---------- Entries supplied ----------
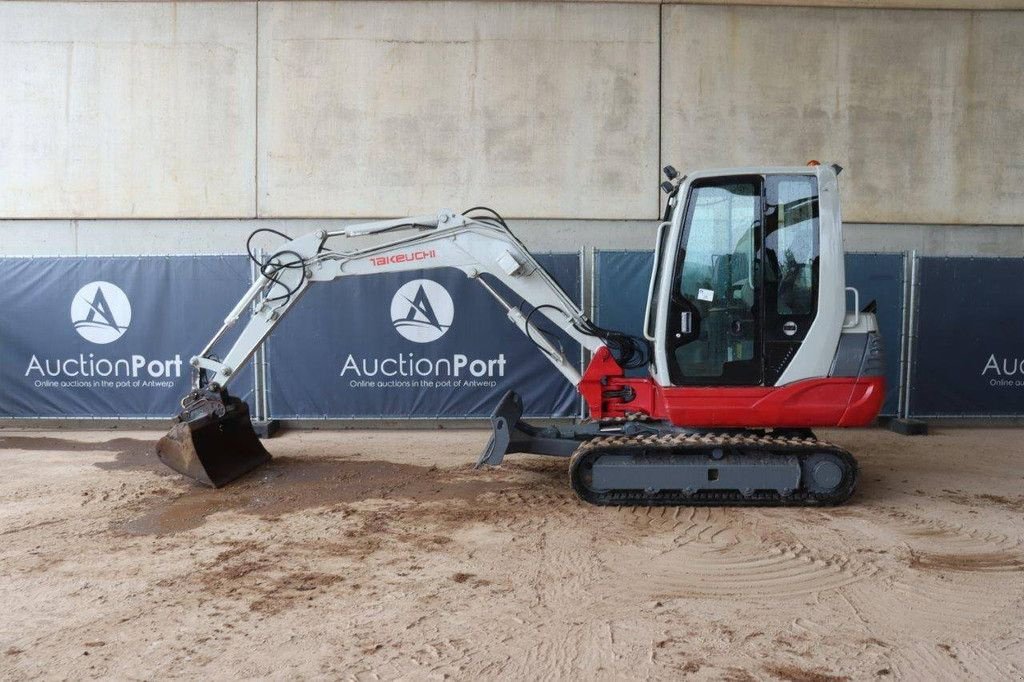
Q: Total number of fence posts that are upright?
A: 6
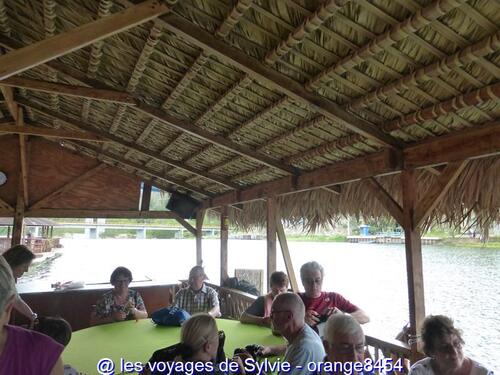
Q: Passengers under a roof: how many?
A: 11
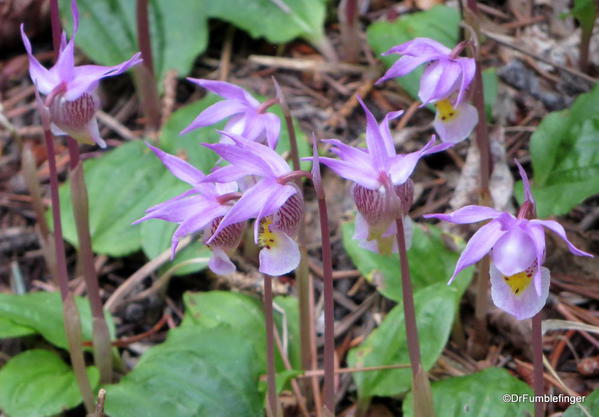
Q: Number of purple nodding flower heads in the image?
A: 7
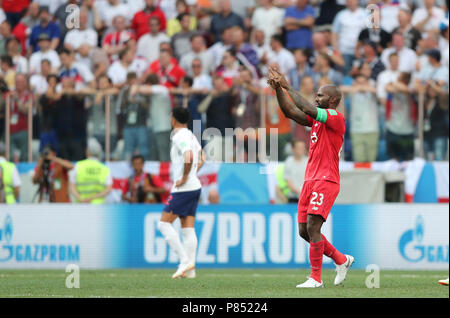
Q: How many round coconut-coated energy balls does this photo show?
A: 0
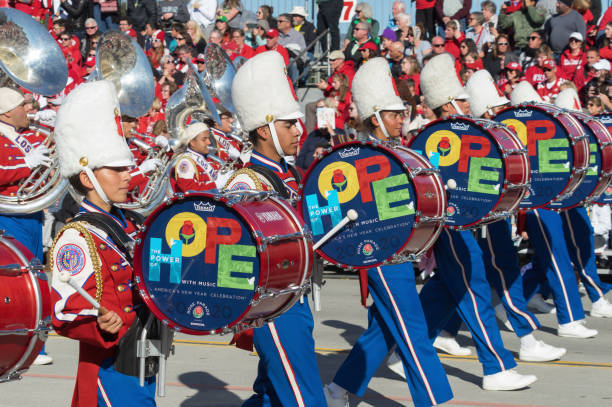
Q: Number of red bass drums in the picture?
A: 7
----------
Required action -> When you reproduce the data shown above, keep each line exact and omit every picture.

Exercise solution ->
Q: Total number of fence posts that are upright?
A: 6
Q: Passengers under a roof: how many?
A: 11
Q: Number of purple nodding flower heads in the image?
A: 7
Q: How many round coconut-coated energy balls does this photo show?
A: 0
Q: Number of red bass drums in the picture?
A: 7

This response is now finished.